3. Adapun peran Badan Penyelesaian Sengketa Konsumen dalam menyelesaikan sengketa konsumen ialah:

a. Melalui mediasi, dimana BPSK akan menjadi mediator bagi kedua belah pihak yakni pelaku usaha dengan konsumen. BPSK akan mendengarkan segala keluhan dari konsumen dan juga pembelaan dari pihak pelaku usaha. Setelah mendengarkan beberapa keluhan dari kedua belah pihak, maka mediator akan mencoba mencari jalan kata damai bagi kedua belah pihak. b.

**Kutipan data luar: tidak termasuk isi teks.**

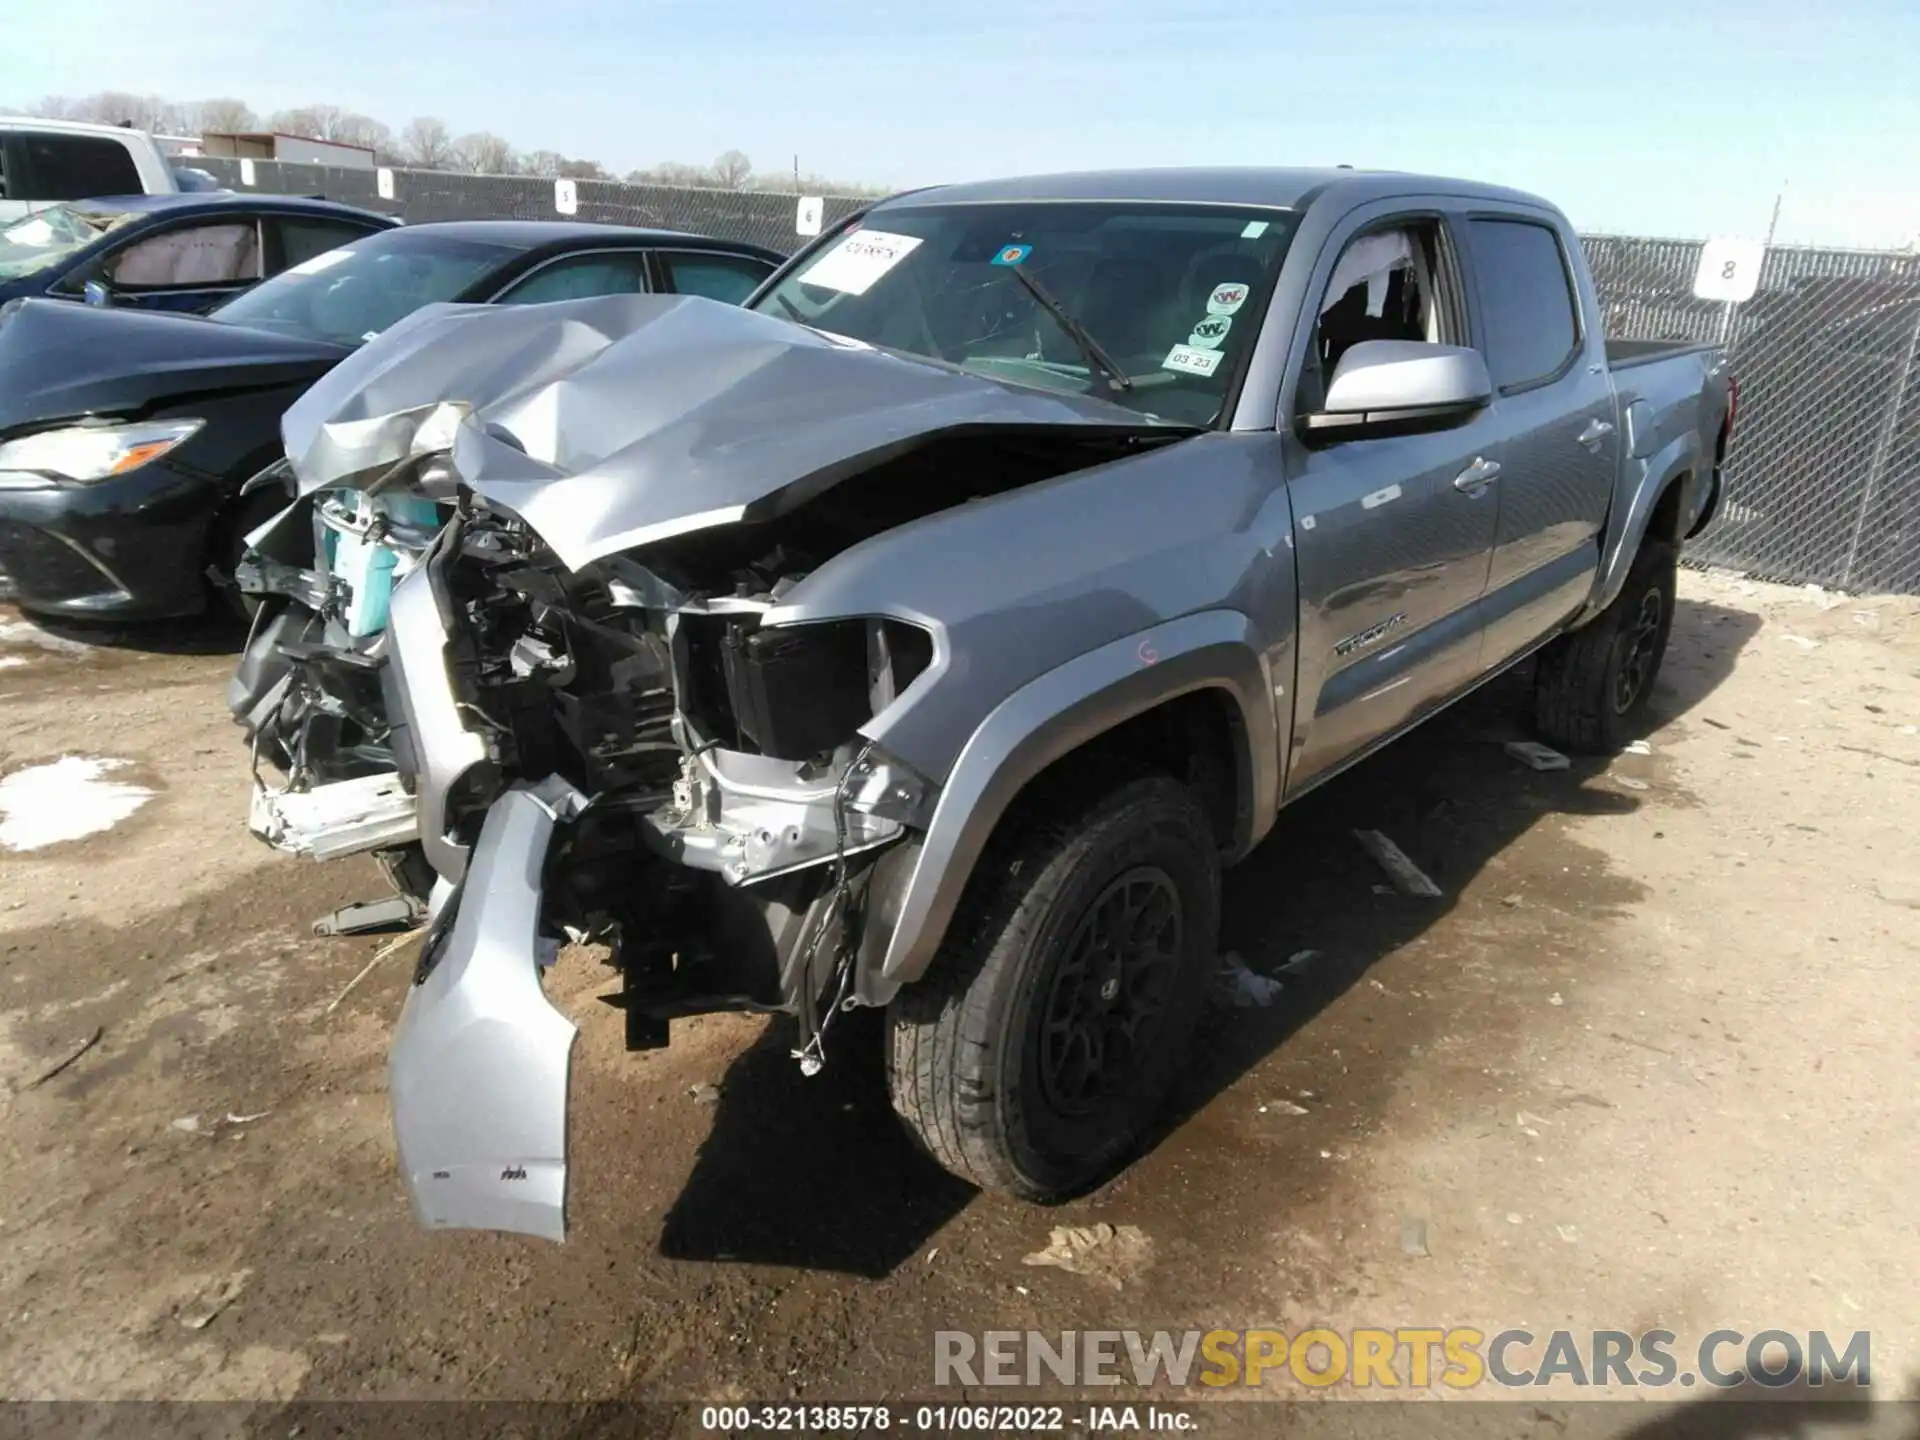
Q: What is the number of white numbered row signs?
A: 5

Melalui Arbitrase, dimana pihak konsumen yang dirugikan akan menunjuk satu orang arbiter dan pelaku usaha menunjuk satu orang arbiter serta pihak BPSK akan menunjuk juga arbiter dari bagian pemerintahan untuk menyelesaikan sengketa kedua belah pihak.

B. SARAN

Adapun saran yang dapat diberikan oleh penulis dalam skripsi ini ialah sebagai berikut:

1. Pelaku usaha dalam menjalankan usahanya sehari-hari diharapkan untuk memperdagangkan produk-produk yang bagus, baik dan aman untuk dikonsumsi oleh konsumen. Pelaku usaha juga tidak boleh melakukan tindakan kecurangan kepada konsumen dalam hal jual-beli, dimana pelaku usaha dan konsumen harus memiliki posisi tawar-menawar yang seimbang diantara kedua belah pihak.

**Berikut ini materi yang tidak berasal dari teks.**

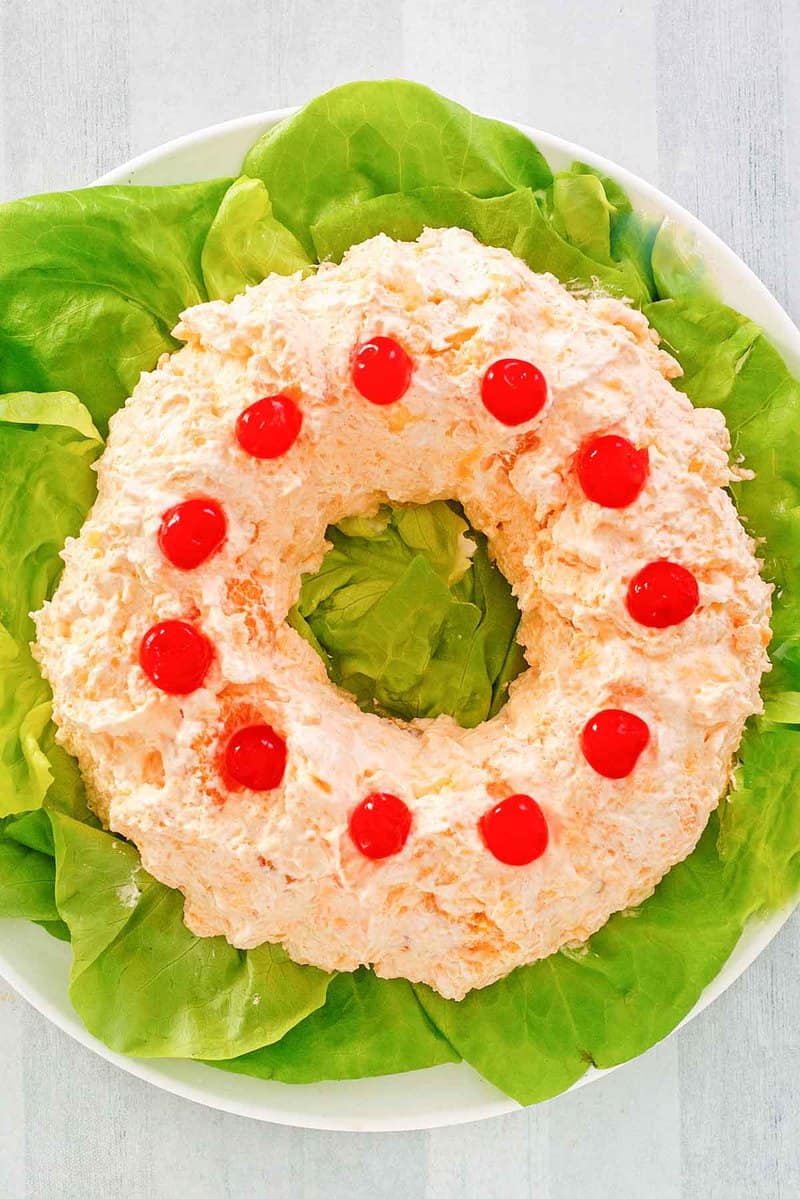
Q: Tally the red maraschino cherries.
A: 11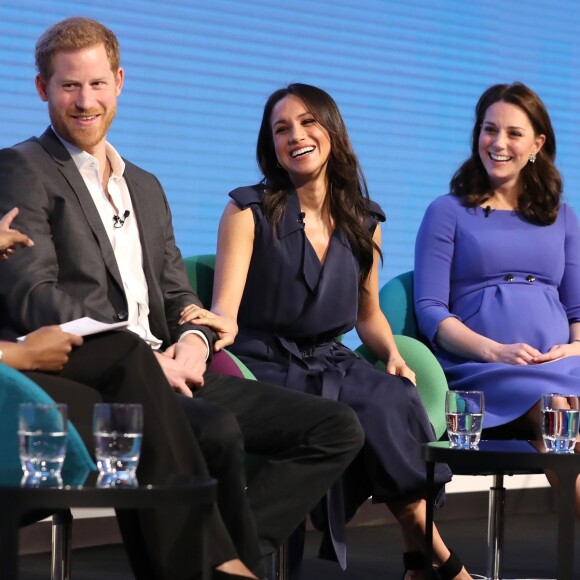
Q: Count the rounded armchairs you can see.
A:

2. Kepada pihak Roti Cappie diharapkan agar segera menyempurnakan isi kontrak kedua belah pihak, supaya kontrak tersebut memberikan manfaat dan tujuan yang jelas bagi kedua belah pihak serta kepada konsumen Roti Cappie. 3. Kepada masyarakat konsumen diharapkan agar selalu berhati-hati dalam

menentukan, membeli, ataupun mengkonsumsi barang dan/atau jasa yang diperdagangkan oleh pelaku usaha. Diharapkan untuk selalu mencari informasi yang jelas atas barang dan/atau jasa yang diperdagangkan oleh pelaku usaha, supaya tidak merasa dirugikan atas produk yang sudah dipakai.